- [Supplied data]
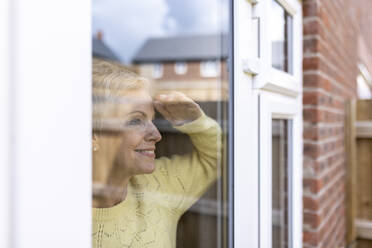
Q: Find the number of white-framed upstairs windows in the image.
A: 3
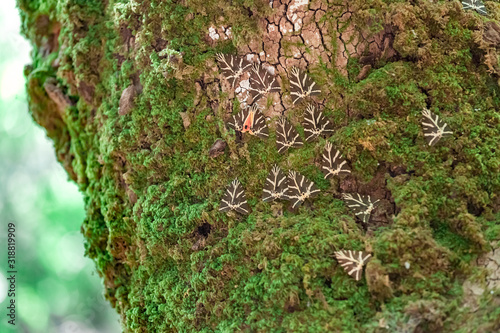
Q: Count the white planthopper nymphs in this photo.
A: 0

---

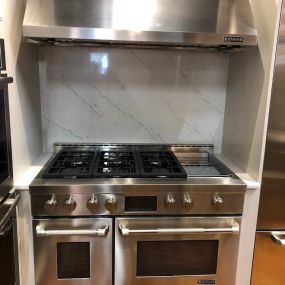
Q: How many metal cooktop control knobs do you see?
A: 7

- [To do] Across the entries above, work out how many lines hold "white". The answer is that number alone.

- [Answer to this exercise] 2